Lundehund Syndrome is an inherited gastrointestinal (GI) disease affecting dogs. Affected dogs display wide variability in age of onset, but typically present between 2 to 10 years of age with diarrhea, vomiting, weight loss, hair loss, and lethargy. Some dogs may also develop swelling of the limbs and fluid in the abdominal cavity. The blood work of affected dogs typically reveals decreased protein and calcium levels as well as other abnormalities consistent with severe GI disease. Treatment with anti-inflammatory drugs, specialized diets, and vitamin supplementation can help but the prognosis of affected dogs varies widely from a minor, often recurrent, chronic diarrhea to severe treatment-resistant disease resulting in death or euthanasia.

Testing Tips

Genetic testing of the LEPREL1 gene in dogs will reliably determine whether a dog is a genetic Carrier of Lundehund Syndrome. Lundehund Syndrome is inherited in an Autosomal Recessive manner in dogs meaning that they must receive two copies of the mutated gene (one from each parent) to develop the disease. In general, carrier dogs do not have features of the disease but when bred with another carrier of the same Mutation, there is a risk of having affected pups. Each pup that is born to this pairing has a 25% chance of inheriting the disease and a 50% chance of inheriting one copy and being a carrier of the LEPREL1 gene mutation. Reliable genetic testing is important for determining breeding practices. Because symptoms do not appear until adulthood, genetic testing should be performed before breeding. In order to eliminate this mutation from breeding lines and to avoid the potential of producing affected pups, breeding of known carriers to each other is not recommended. Dogs that are not carriers of the mutation have no increased risk of having affected pups.
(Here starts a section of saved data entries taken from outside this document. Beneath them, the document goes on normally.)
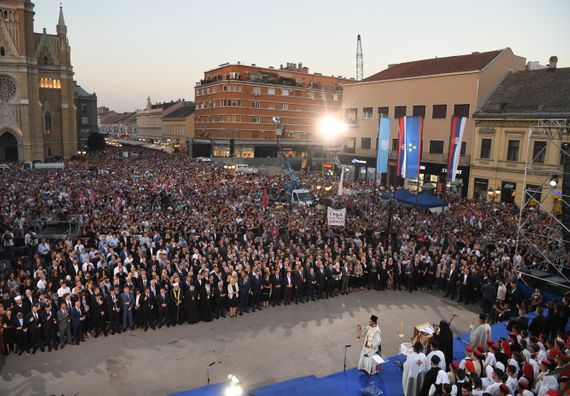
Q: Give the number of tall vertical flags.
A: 4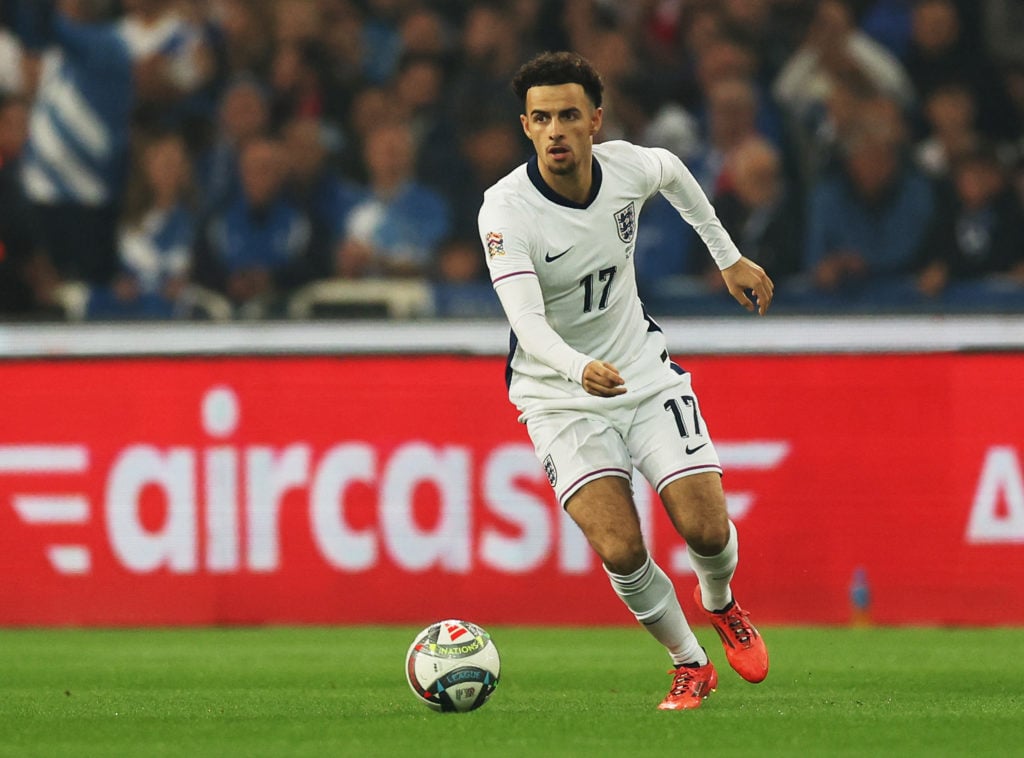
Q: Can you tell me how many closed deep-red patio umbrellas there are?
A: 0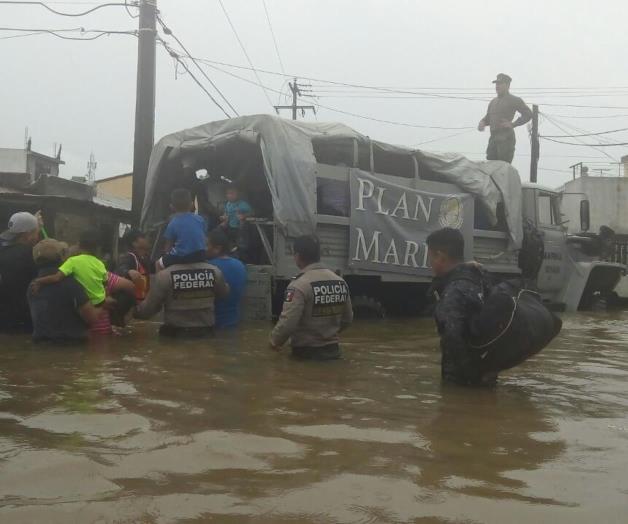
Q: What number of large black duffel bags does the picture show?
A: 1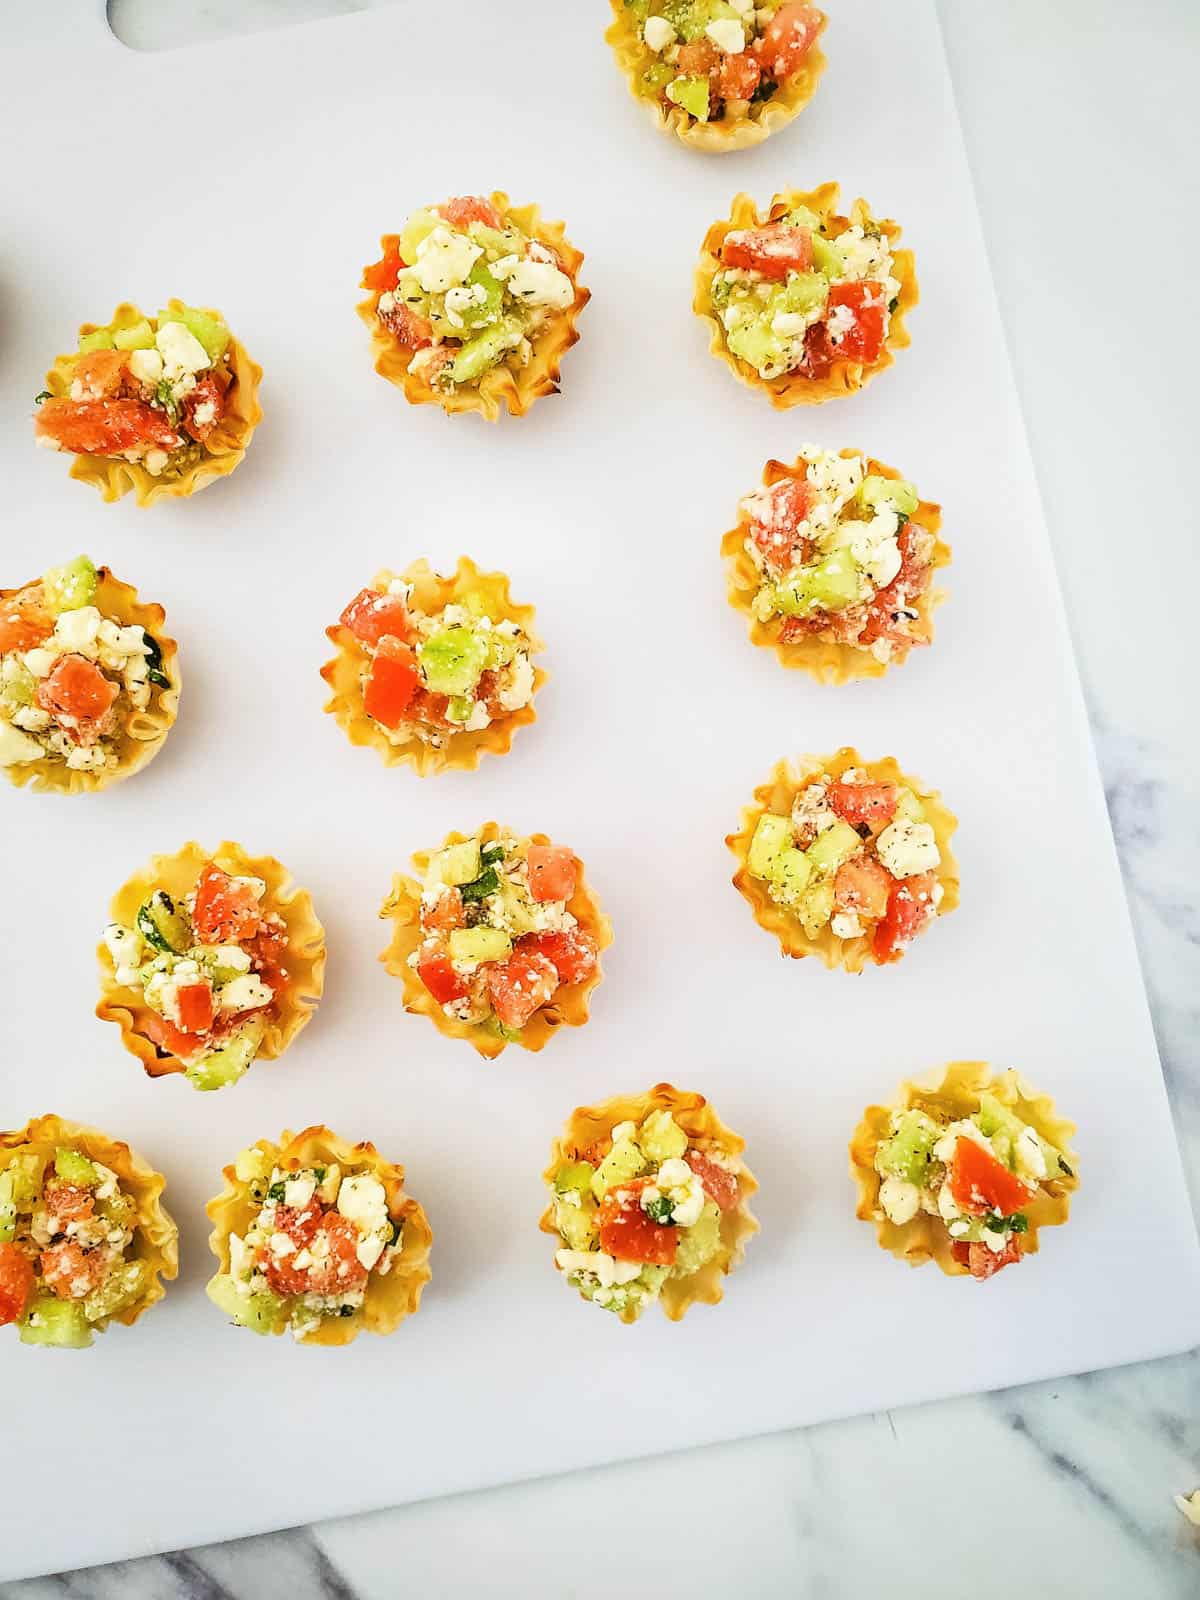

There may be other causes of this condition in dogs and a normal result does not exclude a different mutation in this gene or any other gene that may result in a similar genetic disease or trait.


  • Berghoff N, Ruaux CG, Steiner JM, Williams DA. (2007). Gastroenteropathy in Norwegian Lundehund. Compendium (Yardley, PA). 29. 456-65, 468. [Not in PubMed]
  • Metzger J, Pfahler S, Distl O. Variant detection and runs of homozygosity in next generation sequencing data elucidate the genetic background of Lundehund syndrome. BMC Genomics. 2016 Aug 2;17:535. doi: 10.1186/s12864-016-2844-6. [PubMed: 27485430]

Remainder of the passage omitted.